وَقَالَتْ لِاُخْتِه۪ قُصّ۪يهِۘ
Ayet, وَ ’la öncesine atfedilmiştir. Allah Teâlâ, Hz. Musa’nın annesinin, kardeşine söylediklerini bildiriyor. Müspet mazi fiil sıygasında faide-i haber ibtidaî kelamdır.
Mazi fiil sebata, temekkün ve istikrara işaret eder. (Hâlidî, Vakafât, s. 107)
قَالَتِ fiilinin mekulü’l-kavli olan قُصّ۪يهِ cümlesi, emir üslubunda talebî inşâî isnaddır.

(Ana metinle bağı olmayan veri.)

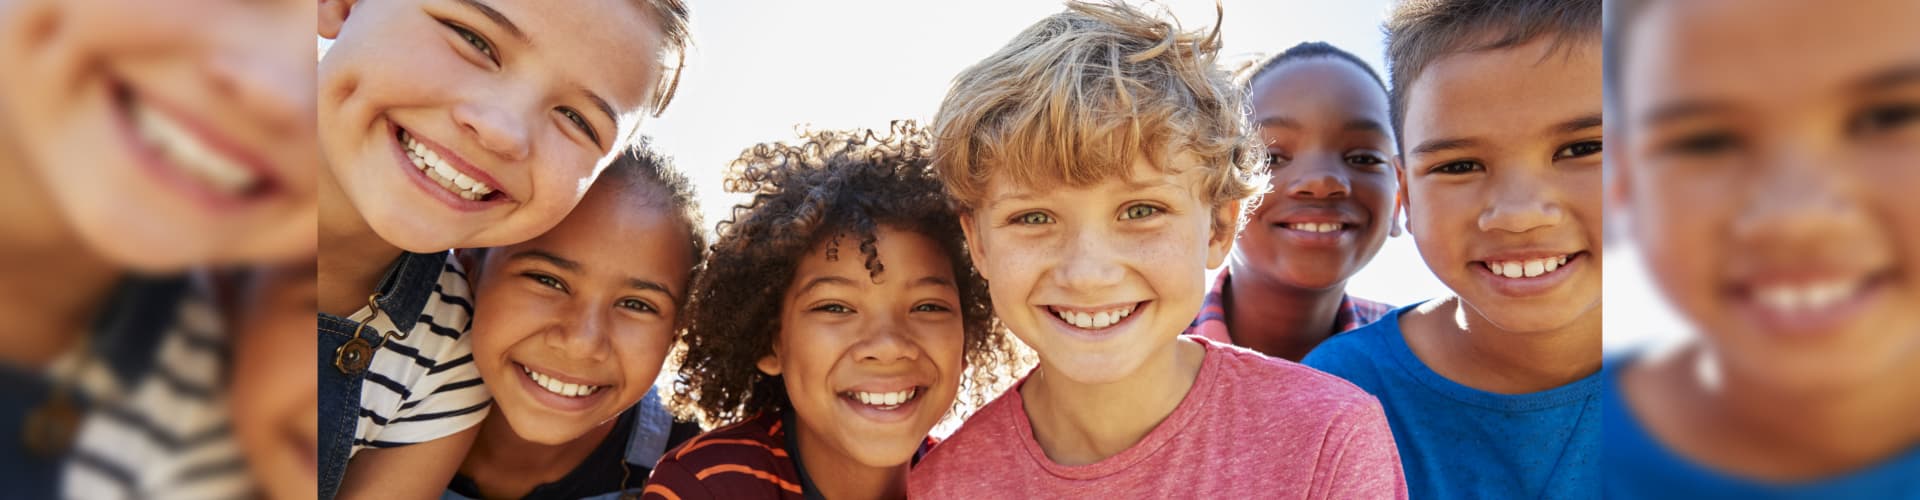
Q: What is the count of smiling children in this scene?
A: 6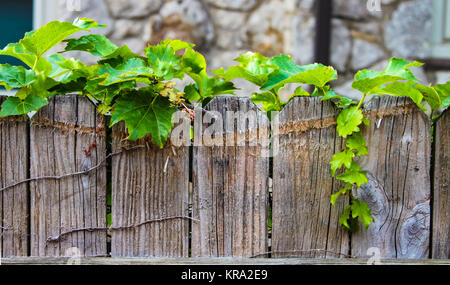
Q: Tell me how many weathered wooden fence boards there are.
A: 7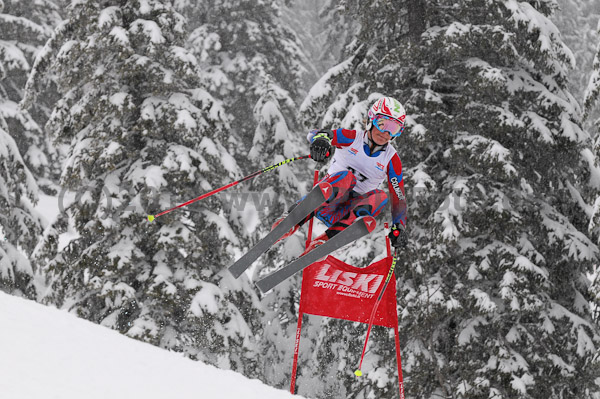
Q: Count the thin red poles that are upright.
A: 2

Burada, ‘kızına’ denilmeyip de ‘’ablasına’’ denilmesi, emri yerine getirmeyi gerektiren muhabbet sebebini sarih olarak belirtmek içindir. (Ebüssuûd)
فَبَصُرَتْ بِه۪ عَنْ جُنُبٍ
فَ atıftır. Cümle, mukadder istînâfa matuftur. Cümleler arasında meskutun anh mevcuttur. Müspet mazi fiil sıygasında, faide-i haber ibtidaî kelamdır.
Mazi fiil sebata, temekkün ve istikrara işaret eder. (Hâlidî, Vakafat, s. 107)
عَنْ جُنُبٍ car-mecruru, بِه۪ ’deki zamirin veya بَصُرَتْ ’deki failin mahzuf haline mütealliktir.
Onu uzaktan gözetledi cümlesindeki; جُنُبٍ ’in (uzaktan) anlamına geldiğini Mücahid söylemiştir, ألأجْنَب /Yabancı kelimesi de buradan gelmektedir. (Kurtubî)
عَنْ harf-i ceri mücaveze (geçmek ve yönelme) içindir. عَنْ جُنُبٍ car mecruru بَصُرَتْ ’deki zamirin hali konumundadır. Çünkü burada mücaveze, mekânın değil ablasının durumundandır. (Âşûr)
وَهُمْ لَا يَشْعُرُونَۙ
Ayetin hal و ’ıyla gelen وَهُمْ لَا يَشْعُرُونَ cümlesi, sübut ve istimrar ifade eden isim cümlesi, faide-i haber ibtidaî kelamdır.
Hal olan cümle tetmim ıtnâbı sanatıdır.
Cümlenin müsnedi menfi muzari fiil sıygasında gelmiştir. Bu durum hükmü takviye, teceddüt ifade eder. Ayrıca muzari fiil muhatabın dikkatini tecessüm özelliğiyle uyararak konuyu anlamasında yardımcı olur.
Muzari fiilin geldiği hallerde çoğunlukla bu gaye mevcuttur. Muzari fiilin kullanımıyla sahne muhatabın gözünde sanki o anda canlanır. Bu da insanı etkiler. (Fatma Serap Karamollaoğlu, Kur'an Işığında Belâgat Dersleri Meânî İlmi)
Nefy harfinin müsnedün ileyhden sonra gelmesi ve müsnedin de fiil olması halinde bu terkip hükmü takviye ifade eder. Ancak bazı karineler vasıtasıyla tahsis de ifade edebilir. (Fatma Serap Karamollaoğlu, Kur'an Işığında Belâgat Dersleri Meânî İlmi)
يَشْعُرُونَۙ - بَصُرَتْ kelimeleri arasında tıbâk-ı hafî sanatı vardır.